Technical Explanation

GROUP BY collapses multiple rows into summary rows based on shared values in one or more columns. It changes the granularity of your data from individual records to group-level summaries.

What GROUP BY Does

  1. Partitions rows into groups based on column values
  2. Applies aggregate functions (COUNT, SUM, AVG, MIN, MAX) to each group
  3. Returns one row per group with the aggregated results

The Rule

Any column in the SELECT that is not wrapped in an aggregate function must appear in the GROUP BY clause.

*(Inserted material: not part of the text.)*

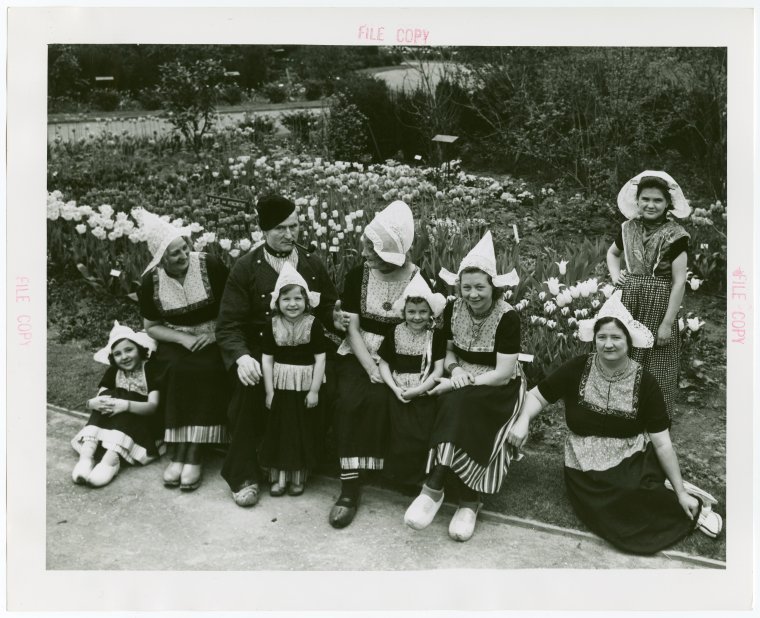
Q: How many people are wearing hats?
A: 9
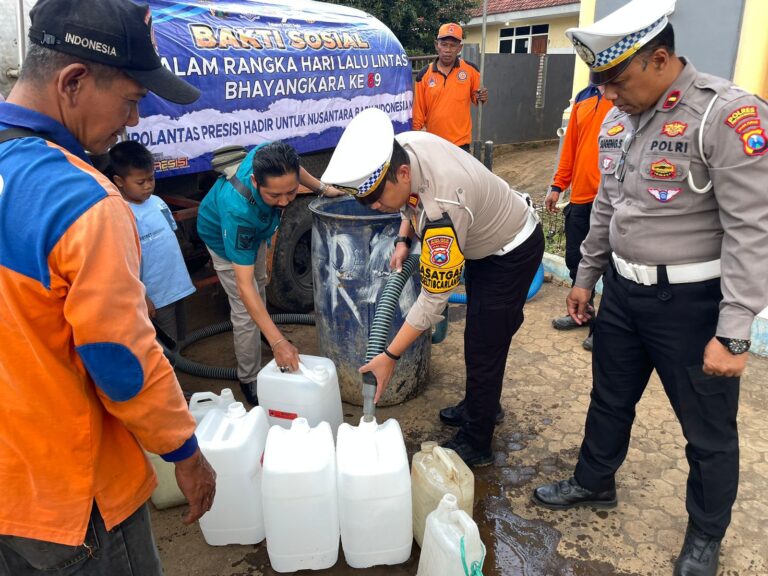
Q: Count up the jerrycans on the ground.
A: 8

-- Valid: all non-aggregates are in GROUP BY
SELECT city, COUNT(*) as cnt
FROM customers
GROUP BY city;

-- Invalid: name is not aggregated and not in GROUP BY
SELECT name, city, COUNT(*)  -- ERROR: name must be in GROUP BY
FROM customers
GROUP BY city;

How It Works (Execution Order)

1. FROM: Load the table
2. WHERE: Filter rows
3. GROUP BY: Create groups
4. Aggregate: Calculate per-group values
5. SELECT: Return results

Code Examples

Using the CatCafe dataset:

-- Table: orders
-- id, customer_id, cat_id, order_date, total_amount, status

-- Basic GROUP BY: Total sales per customer
SELECT
    customer_id,
    COUNT(*) as order_count,
    SUM(total_amount) as total_spent,
    AVG(total_amount) as avg_order_value
FROM orders
WHERE status = 'completed'
GROUP BY customer_id;

-- Group by multiple columns: Sales per customer per month
SELECT
    customer_id,
    DATE_TRUNC('month', order_date) as month,
    COUNT(*) as orders,
    SUM(total_amount) as revenue
FROM orders
WHERE status = 'completed'
GROUP BY customer_id, DATE_TRUNC('month', order_date)
ORDER BY customer_id, month;

-- GROUP BY with filtering: Top customers by city
SELECT
    customers.city,
    COUNT(DISTINCT customers.id) as customer_count,
    SUM(orders.total_amount) as total_revenue,
    AVG(orders.total_amount) as avg_order
FROM customers
JOIN orders
    ON customers.id = orders.customer_id
WHERE orders.status = 'completed'
GROUP BY customers.city
HAVING SUM(orders.total_amount) > 1000
ORDER BY total_revenue DESC;

-- Practical: Monthly revenue report
SELECT
    DATE_TRUNC('month', order_date) as revenue_month,
    COUNT(DISTINCT customer_id) as unique_customers,
    COUNT(*) as total_orders,
    SUM(total_amount) as gross_revenue,
    SUM(total_amount) / COUNT(DISTINCT customer_id) as revenue_per_customer
FROM orders
WHERE status = 'completed'
GROUP BY DATE_TRUNC('month', order_date)
ORDER BY revenue_month;

The Cat Analogy

Imagine you're a cat cafe manager taking inventory:

Without GROUP BY — you have a long list:

Cat 1: Tuna, Cat 2: Salmon, Cat 3: Tuna, Cat 4: Chicken, Cat 5: Salmon...

You can see every individual purchase but can't answer "how many of each?"

With GROUP BY — you summarize:

Tuna: 45 cans
Salmon: 38 cans
Chicken: 22 cans

You've changed from "individual items" to "items by category." The grain changed from "one row per purchase" to "one row per food type."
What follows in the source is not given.